Le 8 juin au soir, Aya Ramadan, se déclarant « militante décoloniale et membre du parti des Indigènes de la République », publiait sur Twitter le message suivant : « Dignité et fierté ! Bravo aux deux Palestiniens qui ont mené l’opération de résistance à Tel-Aviv ». Ce tweet fait référence à l’attentat terroriste qui a tué quatre personnes à la terrasse d’un café de Tel-Aviv en Israêl.

La LICRA a décidé de signaler au Parquet ces faits graves qui relèvent de l’apologie du terrorisme. La commission juridique de la LICRA est saisie afin d’examiner les autres suites qu’elle donnera à cette affaire. L’apologie du terrorisme est un délit. Lorsqu’il est commis sur Internet, il est passible d’une peine de 7 ans d’emprisonnement de 100 000 euros d’amende.

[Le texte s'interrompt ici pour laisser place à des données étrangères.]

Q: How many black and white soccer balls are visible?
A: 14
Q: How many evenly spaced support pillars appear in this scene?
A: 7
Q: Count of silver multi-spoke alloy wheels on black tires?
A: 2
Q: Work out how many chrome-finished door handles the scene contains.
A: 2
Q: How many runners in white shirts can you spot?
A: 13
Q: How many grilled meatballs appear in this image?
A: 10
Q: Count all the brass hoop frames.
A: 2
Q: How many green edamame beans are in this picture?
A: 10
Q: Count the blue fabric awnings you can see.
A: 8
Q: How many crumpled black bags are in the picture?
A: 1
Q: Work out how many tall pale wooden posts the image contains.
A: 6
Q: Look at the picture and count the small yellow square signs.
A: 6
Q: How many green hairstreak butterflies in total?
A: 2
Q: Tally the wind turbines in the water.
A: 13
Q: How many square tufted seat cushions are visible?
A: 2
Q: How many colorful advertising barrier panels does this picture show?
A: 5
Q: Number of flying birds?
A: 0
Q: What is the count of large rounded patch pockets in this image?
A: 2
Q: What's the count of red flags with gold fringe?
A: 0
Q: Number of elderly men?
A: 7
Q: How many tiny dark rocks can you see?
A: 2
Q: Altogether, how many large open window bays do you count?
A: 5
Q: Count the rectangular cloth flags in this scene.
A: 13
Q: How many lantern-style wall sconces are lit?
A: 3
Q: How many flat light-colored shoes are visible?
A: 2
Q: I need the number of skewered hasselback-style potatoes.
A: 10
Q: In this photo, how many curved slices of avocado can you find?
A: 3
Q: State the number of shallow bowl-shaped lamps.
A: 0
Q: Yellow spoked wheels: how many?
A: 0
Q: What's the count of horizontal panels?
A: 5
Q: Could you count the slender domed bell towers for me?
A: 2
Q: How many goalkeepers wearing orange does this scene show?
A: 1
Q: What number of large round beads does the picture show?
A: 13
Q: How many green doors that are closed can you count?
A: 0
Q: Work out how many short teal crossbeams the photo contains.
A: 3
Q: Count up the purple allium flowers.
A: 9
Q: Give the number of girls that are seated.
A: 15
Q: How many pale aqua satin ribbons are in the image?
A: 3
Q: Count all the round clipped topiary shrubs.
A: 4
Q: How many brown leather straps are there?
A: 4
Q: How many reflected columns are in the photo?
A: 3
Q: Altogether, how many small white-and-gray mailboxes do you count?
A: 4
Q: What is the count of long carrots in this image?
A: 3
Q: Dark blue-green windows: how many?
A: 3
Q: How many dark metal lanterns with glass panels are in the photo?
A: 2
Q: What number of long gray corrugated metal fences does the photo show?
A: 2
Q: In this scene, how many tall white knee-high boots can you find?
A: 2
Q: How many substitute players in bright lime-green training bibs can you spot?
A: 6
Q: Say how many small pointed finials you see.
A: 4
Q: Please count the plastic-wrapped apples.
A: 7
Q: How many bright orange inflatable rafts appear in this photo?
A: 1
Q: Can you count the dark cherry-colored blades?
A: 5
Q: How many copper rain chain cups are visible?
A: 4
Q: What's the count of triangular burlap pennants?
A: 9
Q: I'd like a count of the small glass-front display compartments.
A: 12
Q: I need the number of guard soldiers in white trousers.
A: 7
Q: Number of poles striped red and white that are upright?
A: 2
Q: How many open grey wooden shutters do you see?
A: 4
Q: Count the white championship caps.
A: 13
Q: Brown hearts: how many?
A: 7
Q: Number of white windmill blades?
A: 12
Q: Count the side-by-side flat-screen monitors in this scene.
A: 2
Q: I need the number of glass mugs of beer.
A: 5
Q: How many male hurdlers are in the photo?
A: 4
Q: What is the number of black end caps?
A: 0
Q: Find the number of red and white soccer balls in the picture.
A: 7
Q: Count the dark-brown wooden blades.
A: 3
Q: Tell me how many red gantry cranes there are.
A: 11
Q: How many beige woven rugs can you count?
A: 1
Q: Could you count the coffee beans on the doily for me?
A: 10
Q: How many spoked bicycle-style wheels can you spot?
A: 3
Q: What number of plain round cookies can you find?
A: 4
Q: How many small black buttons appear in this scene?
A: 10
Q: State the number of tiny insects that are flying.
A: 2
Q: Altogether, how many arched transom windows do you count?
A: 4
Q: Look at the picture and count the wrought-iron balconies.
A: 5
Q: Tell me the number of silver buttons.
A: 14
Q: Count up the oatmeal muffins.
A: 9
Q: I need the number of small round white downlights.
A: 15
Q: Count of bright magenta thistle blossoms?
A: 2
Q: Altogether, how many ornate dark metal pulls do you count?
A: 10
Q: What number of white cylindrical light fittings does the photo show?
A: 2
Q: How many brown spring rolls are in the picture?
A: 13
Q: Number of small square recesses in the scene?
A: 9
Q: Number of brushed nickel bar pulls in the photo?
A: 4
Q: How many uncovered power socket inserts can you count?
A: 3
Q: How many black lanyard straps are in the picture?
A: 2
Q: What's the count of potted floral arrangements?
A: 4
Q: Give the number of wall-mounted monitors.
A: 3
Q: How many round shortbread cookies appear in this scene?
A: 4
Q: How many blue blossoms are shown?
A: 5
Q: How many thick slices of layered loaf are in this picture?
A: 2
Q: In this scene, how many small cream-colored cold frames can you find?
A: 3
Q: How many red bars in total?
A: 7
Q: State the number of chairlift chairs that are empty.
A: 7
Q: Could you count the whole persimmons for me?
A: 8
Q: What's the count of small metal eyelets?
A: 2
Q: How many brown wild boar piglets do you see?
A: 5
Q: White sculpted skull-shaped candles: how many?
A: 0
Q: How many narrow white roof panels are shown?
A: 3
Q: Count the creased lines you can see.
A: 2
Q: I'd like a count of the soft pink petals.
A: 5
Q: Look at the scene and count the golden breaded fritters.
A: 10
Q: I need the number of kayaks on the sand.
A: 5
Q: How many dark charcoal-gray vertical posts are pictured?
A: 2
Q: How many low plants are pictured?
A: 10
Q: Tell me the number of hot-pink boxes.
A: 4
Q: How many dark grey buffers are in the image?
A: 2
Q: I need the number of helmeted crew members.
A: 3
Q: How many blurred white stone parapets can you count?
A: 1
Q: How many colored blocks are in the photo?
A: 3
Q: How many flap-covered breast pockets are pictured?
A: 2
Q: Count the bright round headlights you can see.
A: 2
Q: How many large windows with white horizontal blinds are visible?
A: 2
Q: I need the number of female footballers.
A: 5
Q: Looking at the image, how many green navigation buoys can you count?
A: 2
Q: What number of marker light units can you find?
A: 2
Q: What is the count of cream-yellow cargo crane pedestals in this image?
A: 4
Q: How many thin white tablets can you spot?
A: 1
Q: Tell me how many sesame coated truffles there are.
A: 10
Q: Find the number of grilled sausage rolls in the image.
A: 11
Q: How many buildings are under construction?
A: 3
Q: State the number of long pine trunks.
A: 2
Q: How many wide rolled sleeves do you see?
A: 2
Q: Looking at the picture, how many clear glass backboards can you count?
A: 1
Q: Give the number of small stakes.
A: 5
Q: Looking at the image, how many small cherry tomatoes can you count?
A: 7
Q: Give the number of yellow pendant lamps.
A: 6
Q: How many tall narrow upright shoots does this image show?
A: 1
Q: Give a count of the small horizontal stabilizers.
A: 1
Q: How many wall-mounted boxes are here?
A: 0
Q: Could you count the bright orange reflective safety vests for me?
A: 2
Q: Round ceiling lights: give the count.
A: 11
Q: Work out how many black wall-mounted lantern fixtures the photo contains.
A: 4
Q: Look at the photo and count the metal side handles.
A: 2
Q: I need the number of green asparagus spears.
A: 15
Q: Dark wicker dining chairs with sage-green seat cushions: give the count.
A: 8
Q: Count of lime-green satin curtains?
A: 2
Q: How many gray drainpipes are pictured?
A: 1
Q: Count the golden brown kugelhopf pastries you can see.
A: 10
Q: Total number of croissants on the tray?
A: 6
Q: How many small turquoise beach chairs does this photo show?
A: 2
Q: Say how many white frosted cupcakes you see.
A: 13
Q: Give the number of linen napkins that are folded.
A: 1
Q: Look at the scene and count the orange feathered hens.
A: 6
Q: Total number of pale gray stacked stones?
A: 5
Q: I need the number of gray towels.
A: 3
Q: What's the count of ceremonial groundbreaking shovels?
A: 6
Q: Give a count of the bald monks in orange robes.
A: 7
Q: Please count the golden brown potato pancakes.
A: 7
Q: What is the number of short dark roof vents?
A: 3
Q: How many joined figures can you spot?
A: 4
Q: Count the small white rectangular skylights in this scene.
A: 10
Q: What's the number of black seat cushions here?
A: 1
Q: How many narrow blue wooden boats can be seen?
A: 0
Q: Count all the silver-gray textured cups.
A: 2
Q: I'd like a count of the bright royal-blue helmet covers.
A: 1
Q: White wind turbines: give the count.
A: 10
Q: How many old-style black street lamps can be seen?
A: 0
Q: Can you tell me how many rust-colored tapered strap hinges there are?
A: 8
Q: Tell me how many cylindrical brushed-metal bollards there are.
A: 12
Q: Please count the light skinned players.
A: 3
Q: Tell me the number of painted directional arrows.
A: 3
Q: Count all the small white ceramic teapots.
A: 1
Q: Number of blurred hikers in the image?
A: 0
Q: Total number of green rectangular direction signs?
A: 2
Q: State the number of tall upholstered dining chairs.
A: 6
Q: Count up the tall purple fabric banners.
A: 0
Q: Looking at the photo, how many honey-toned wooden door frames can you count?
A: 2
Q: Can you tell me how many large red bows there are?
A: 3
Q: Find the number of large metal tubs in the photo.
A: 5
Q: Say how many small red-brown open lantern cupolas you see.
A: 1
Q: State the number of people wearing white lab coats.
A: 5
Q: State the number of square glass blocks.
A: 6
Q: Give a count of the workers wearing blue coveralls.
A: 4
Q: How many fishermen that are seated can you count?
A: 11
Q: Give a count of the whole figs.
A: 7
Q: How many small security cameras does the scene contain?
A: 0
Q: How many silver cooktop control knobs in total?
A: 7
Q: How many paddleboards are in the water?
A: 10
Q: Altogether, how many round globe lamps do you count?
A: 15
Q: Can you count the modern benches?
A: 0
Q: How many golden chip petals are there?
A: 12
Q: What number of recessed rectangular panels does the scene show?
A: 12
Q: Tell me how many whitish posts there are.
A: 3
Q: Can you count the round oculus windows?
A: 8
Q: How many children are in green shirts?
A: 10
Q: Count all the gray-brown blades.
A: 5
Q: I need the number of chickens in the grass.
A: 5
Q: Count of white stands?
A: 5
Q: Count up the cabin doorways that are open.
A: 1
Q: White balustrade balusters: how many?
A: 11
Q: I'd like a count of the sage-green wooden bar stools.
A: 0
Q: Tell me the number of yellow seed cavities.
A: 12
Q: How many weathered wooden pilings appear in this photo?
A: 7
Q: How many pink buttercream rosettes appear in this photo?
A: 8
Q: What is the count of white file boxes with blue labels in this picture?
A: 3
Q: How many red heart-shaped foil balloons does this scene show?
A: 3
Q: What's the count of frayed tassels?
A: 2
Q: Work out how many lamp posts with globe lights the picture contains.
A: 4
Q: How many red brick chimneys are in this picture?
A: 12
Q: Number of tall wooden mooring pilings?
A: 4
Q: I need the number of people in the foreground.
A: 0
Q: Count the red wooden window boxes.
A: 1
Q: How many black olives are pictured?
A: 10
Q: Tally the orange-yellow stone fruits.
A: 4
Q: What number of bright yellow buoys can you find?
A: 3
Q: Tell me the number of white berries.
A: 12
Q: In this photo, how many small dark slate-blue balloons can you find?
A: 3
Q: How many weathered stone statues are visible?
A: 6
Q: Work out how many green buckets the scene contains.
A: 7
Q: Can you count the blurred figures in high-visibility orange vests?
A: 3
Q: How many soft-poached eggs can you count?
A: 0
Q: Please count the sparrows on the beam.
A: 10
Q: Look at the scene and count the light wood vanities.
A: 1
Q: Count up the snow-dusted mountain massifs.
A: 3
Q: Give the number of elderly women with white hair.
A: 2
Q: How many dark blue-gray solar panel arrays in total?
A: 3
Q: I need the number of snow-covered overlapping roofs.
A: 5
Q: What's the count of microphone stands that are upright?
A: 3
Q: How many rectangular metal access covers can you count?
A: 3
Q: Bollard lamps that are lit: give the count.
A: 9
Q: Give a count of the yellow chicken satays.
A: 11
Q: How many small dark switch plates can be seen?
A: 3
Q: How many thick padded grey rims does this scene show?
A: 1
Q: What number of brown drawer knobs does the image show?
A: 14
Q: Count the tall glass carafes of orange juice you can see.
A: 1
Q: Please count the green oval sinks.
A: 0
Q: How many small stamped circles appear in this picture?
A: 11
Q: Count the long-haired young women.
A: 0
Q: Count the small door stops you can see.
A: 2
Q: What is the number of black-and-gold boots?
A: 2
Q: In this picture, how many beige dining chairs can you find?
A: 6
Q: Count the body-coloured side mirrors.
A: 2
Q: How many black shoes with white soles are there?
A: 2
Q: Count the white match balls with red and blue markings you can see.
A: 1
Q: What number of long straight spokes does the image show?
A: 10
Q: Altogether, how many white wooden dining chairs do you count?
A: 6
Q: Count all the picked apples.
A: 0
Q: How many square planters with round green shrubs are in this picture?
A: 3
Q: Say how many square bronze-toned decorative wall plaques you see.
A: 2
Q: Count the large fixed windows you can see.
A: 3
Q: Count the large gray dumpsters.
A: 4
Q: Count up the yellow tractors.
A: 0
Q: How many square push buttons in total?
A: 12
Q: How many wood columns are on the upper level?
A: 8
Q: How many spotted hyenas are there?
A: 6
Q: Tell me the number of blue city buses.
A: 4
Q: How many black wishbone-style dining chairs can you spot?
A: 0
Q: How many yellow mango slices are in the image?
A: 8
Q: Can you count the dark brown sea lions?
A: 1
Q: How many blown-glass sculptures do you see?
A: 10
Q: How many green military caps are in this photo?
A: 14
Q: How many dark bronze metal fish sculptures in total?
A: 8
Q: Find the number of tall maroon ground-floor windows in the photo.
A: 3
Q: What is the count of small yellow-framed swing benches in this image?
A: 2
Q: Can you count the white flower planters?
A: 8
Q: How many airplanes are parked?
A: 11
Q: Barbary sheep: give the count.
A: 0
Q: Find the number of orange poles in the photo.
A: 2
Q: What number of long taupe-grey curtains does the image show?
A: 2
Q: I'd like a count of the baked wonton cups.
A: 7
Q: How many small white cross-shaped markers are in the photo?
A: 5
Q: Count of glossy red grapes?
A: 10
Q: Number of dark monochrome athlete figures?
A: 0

Les réseaux sociaux ont le devoir de ne pas laisser la haine s’exprimer. La LICRA demande donc à Twitter de supprimer immédiatement le compte incriminé. 

Enfin, la responsabilité du Parti des Indigènes de la République (P.I.R), dont Aya Ramadan est une militante bien connue et active, est aujourd’hui engagée. Son tweet n’a fait l’objet d’aucune condamnation du P.I.R. et son appartenance à cette formation politique ne lui a pas été contestée. Dès lors, la question de la dissolution de ce mouvement au titre de l’article L212-1 du Code de la Sécurité Intérieure pourrait être clairement posée.